Architecture: graph/ is the brain

content-engine-en/
├── SKILL.md              ← what you're reading; the agent's entry point
├── graph/                ← knowledge graph (shared "memory / soul / context" across modes)
│   ├── index.md              brand briefing, agent reads first
│   ├── brand/{brand-voice,brand-story}.md
│   ├── platforms/xiaohongshu.md     XHS playbook (only platform in v1)
│   │                                 (v1.1+ will add douyin.md / wechat-channels.md / ...)
│   ├── audience/segments.md          audience segmentation
│   └── engine/{hooks,style-tags,taboo}.md
├── references/{output-template,example-video,example-image}.md
└── scripts/
    ├── extract_xhs.py                v1 deconstruct CLI: link → workspace
    ├── generate_xhs.py               v2 generate CLI: link → script + images + copy
    │                                  (v1.1+ will add extract_douyin.py / generate_douyin.py)
    └── content_engine/               Python package (zero deps)
        ├── client.py                  TikhubClient (v1)
        ├── parsers.py                 NoteData / Comment parsing (v1)
        ├── linkresolve.py             short link → note_id (shared)
        ├── video.py                   download + ffmpeg frame extraction (v1)
        ├── images.py                  image post downloader (v1)
        ├── llm.py                     Ofox LLM client (v2)
        ├── nano_banana.py             Ofox image generation (v2, Nano Banana Pro)
        ├── lookup.py                  link → card lookup + freshness (v2)
        ├── prompts.py                 5 text prompt templates (v2)
        ├── generate.py                generate mode orchestration (v2)
        ├── preflight.py               environment self-check (v1+v2)
        └── models.py                  dataclass definitions

Two ironclad rules:

  1. graph/ files can be empty templates — deconstruction still runs, just falls back to "objective deconstruction" mode
  2. New hooks / style words discovered during deconstruction are auto-written back to graph/engine/. The graph grows.

When to trigger

  • User gives an XHS link and says "deconstruct this" / "study this" / "why did this go viral?"
  • Competitive analysis during content planning
  • The "research first" step before generating new content

Input

RequiredFieldNotes
---------
Reference linkXHS short link / long link / 24-char hex note_id / share text — all accepted
Task IDDefaults to AIC-{YYMMDD}-{seq}
Content goale.g., "drive in-store traffic" / "DM acquisition" — affects "Takeaways" field

Output

Markdown file → docs/deconstructions/{id}-{slug}.md.

Full field definitions in references/output-template.md.
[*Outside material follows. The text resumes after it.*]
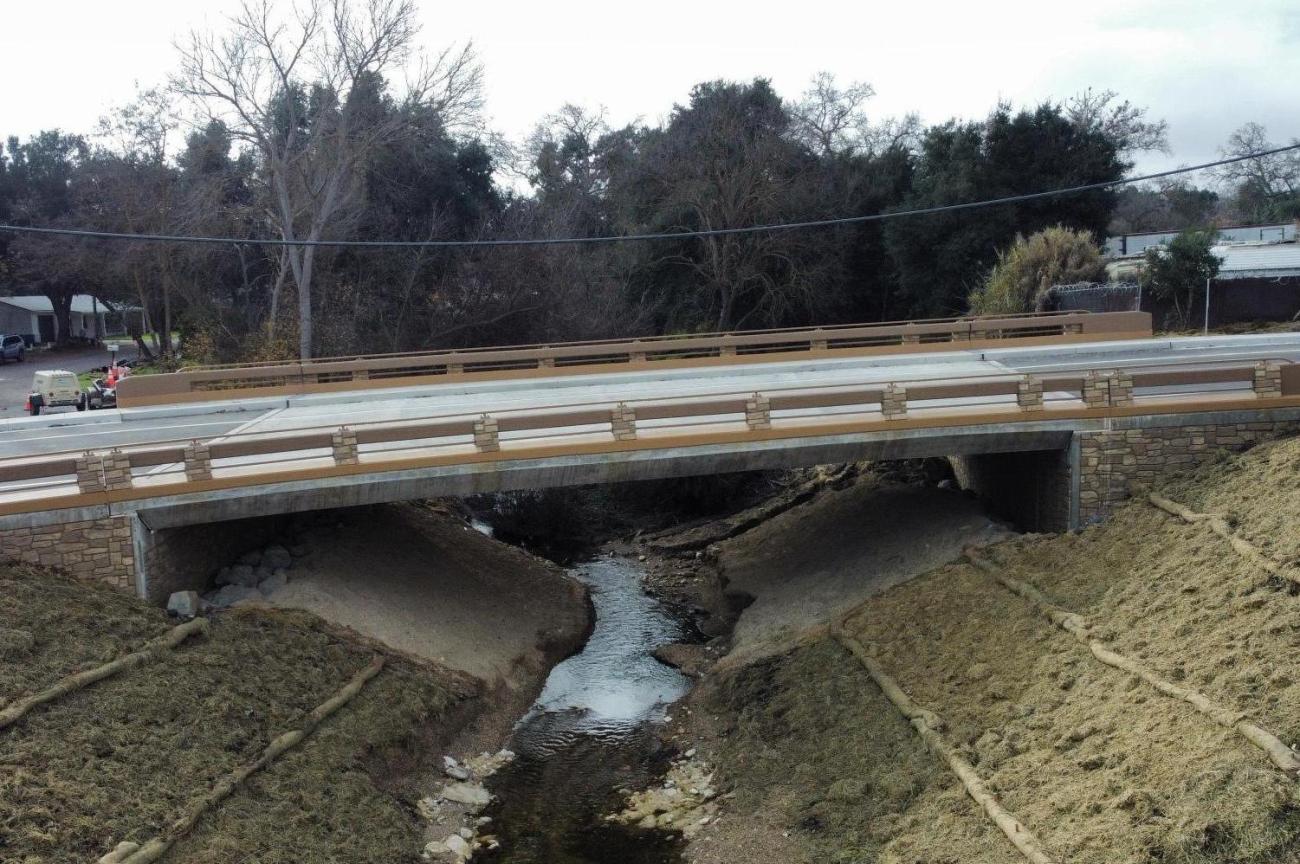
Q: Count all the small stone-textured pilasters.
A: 12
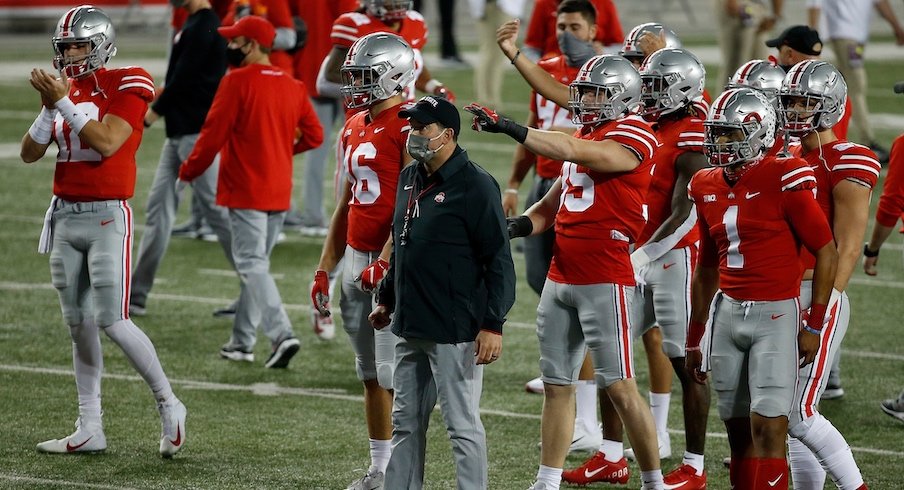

Examples in references/example-video.md / example-image.md.


Workflow

Step 0: Detect graph state → choose mode

Use your agent's native tools directly (avoid bash globstar / realpath compat issues):

  1. Locate the skill root (where SKILL.md lives)
  2. Use Read or Grep tools to scan graph/*/.md for # TODO: markers

Simplest: a single Grep call:

Grep pattern: "^# TODO:"  path: <skill_root>/graph/  output_mode: files_with_matches
Files matchedModeBehavior
---------
0Brand-awareStep 5's "Target audience" / "Takeaways" must be generated from graph content; field-fill stage must read the relevant graph nodes
≥1ObjectiveSkip brand-aware fields; append to output: "⚠️ graph/ not yet populated — recommend filling {list of TODO files}"

Mode A vs B differences in the "Takeaways" field: see the dual-version comparison at the end of references/example-video.md.

> Wikilink convention [[brand/brand-voice]] between graph files: this is Obsidian-style, pointing to graph/brand/brand-voice.md (no .md suffix). When you see [[X]], Read the corresponding file to load context.

Steps 1-3: One-shot data fetch → workspace

One command does it all: link resolution / metadata fetch / comments fetch / video download + frame extraction / image download for image posts.

> ⚠️ v1 supports Xiaohongshu only. Douyin / WeChat Channels / Bilibili etc. are on the roadmap (v1.1+) with corresponding extract_douyin.py / extract_wechat_channels.py scripts.

python3 scripts/extract_xhs.py "<XHS link / note_id / share text>"
# Default workspace: {tempdir}/content-engine/{note_id}/
# Custom: --out /your/path

First-run environment check:

python3 scripts/extract_xhs.py --check

(Checks Python version / ffmpeg / TIKHUB_API_TOKEN / network / workspace writable. See "Setup" section below.)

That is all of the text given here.